La catarsis es un proceso de liberación emocional
profunda que nos permite purificar y transformar nuestro interior. Consiste en
dejar salir las emociones retenidas, muchas veces guardadas en el inconsciente,
que afectan nuestro equilibrio y bienestar.
En la vida diaria
acumulamos experiencias cargadas de emociones intensas. Algunas, especialmente
las desagradables, solemos suprimirlas para no enfrentarlas.
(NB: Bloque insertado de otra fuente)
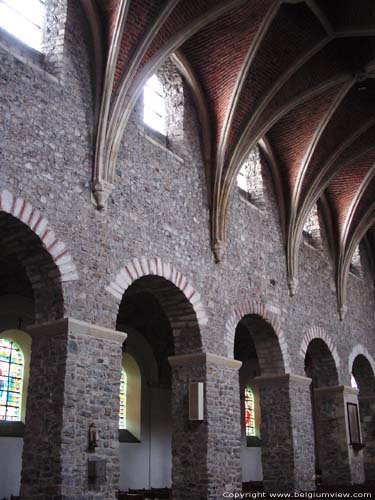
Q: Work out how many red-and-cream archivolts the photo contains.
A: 4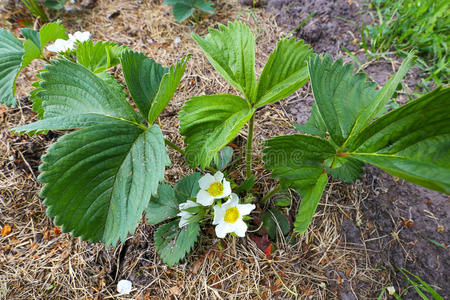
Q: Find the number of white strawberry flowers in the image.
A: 5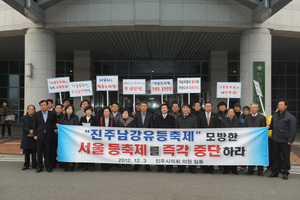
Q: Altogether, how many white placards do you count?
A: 8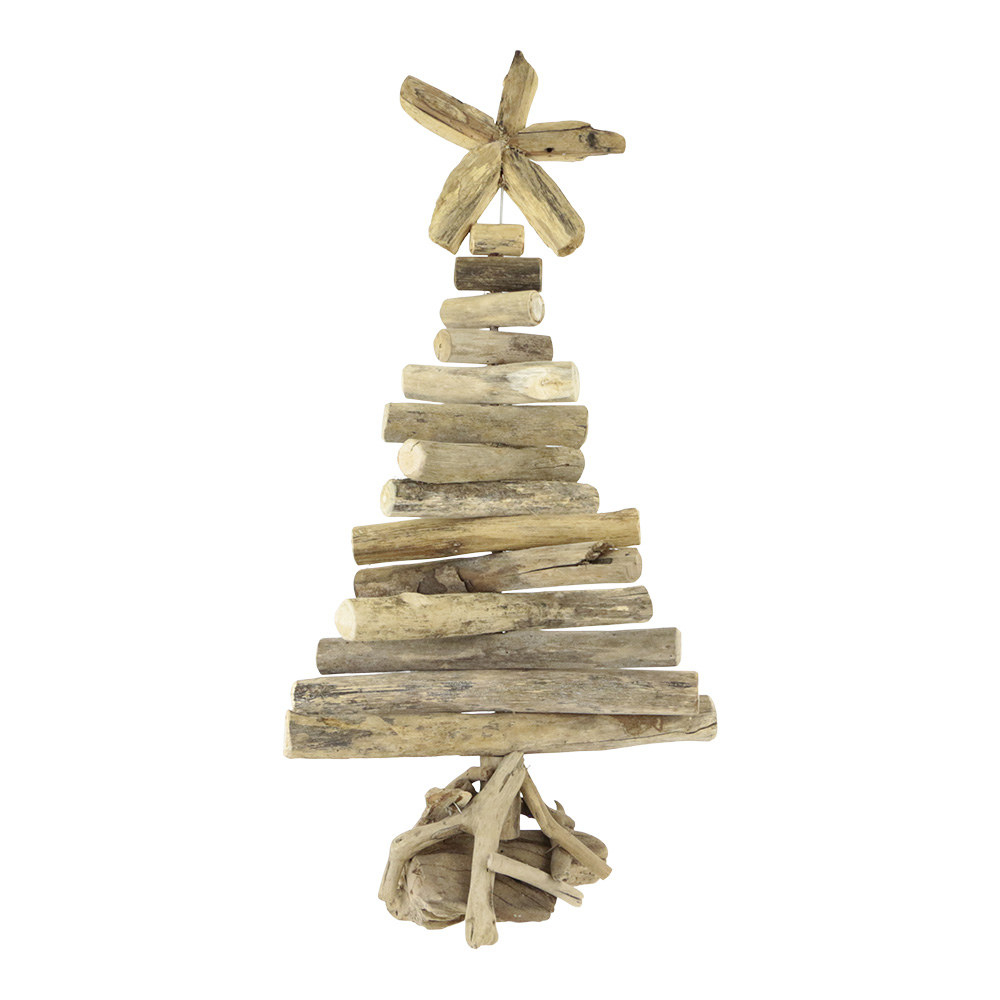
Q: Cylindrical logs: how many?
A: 14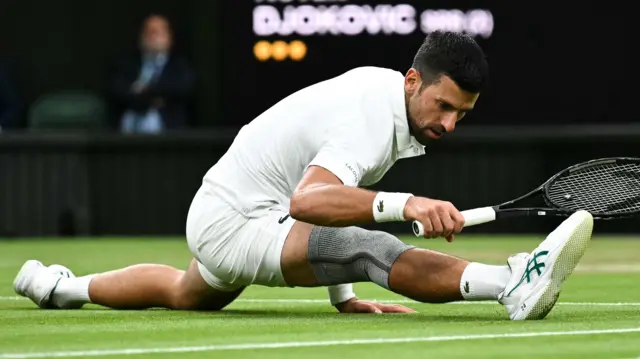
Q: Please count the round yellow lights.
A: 3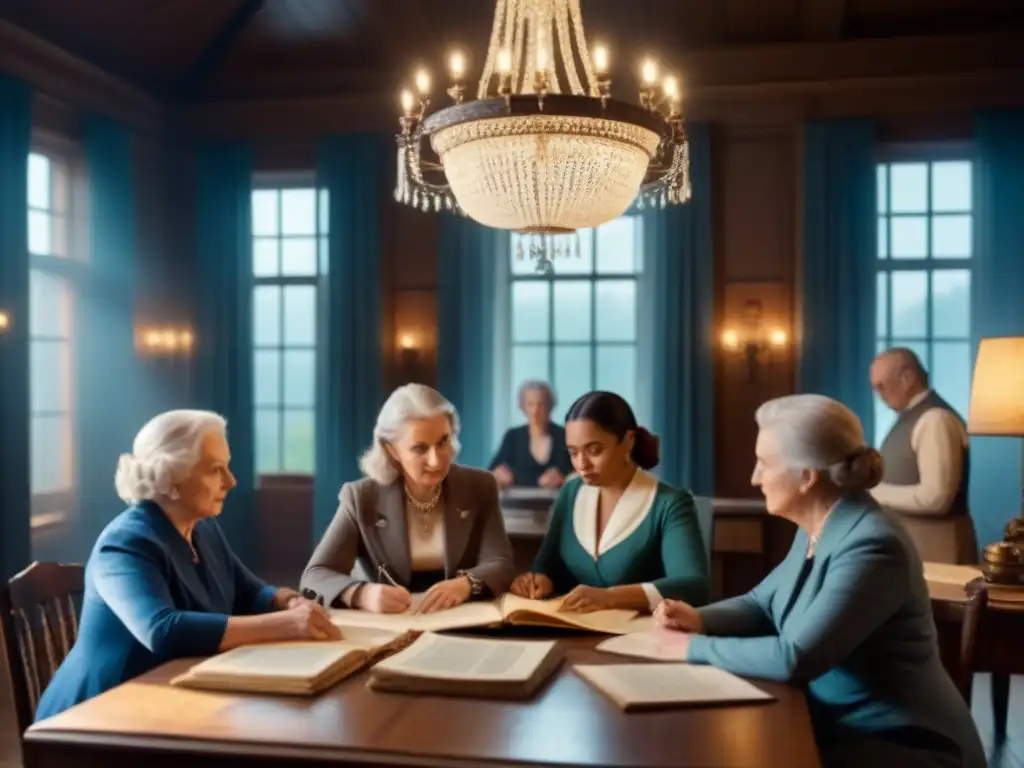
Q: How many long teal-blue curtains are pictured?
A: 8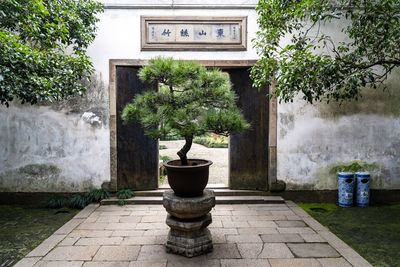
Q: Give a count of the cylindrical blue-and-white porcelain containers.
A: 2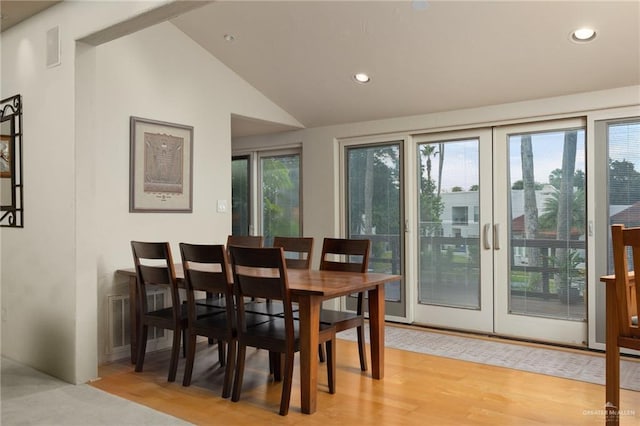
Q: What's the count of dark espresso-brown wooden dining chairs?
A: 6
Sin embargo, esa
supresión no las elimina: permanecen latentes, influyendo en nuestro presente y
generando tensión, dolor o reacciones desproporcionadas.
Como señala el
terapeuta transpersonal John Ruskan, el verdadero problema no es el sentimiento
en sí, sino nuestra resistencia a sentirlo. La integración emocional implica
aceptar y reconocer esas emociones para liberarnos de los conflictos internos.
Cuando evitamos la
catarsis, recurrimos a mecanismos como mantenernos ocupados en exceso,
criticar, preocuparnos, refugiarnos en adicciones, o depender de personas o
grupos. Estas evasiones solo perpetúan la carga emocional.
La función del
psicoterapeuta es acompañar y guiar este proceso de depuración interna,
ayudando a que el paciente contacte, reconozca y libere lo que estaba reprimido.
Al permitir que la emoción surja y se exprese de forma consciente, recuperamos
armonía, claridad y fuerza interior.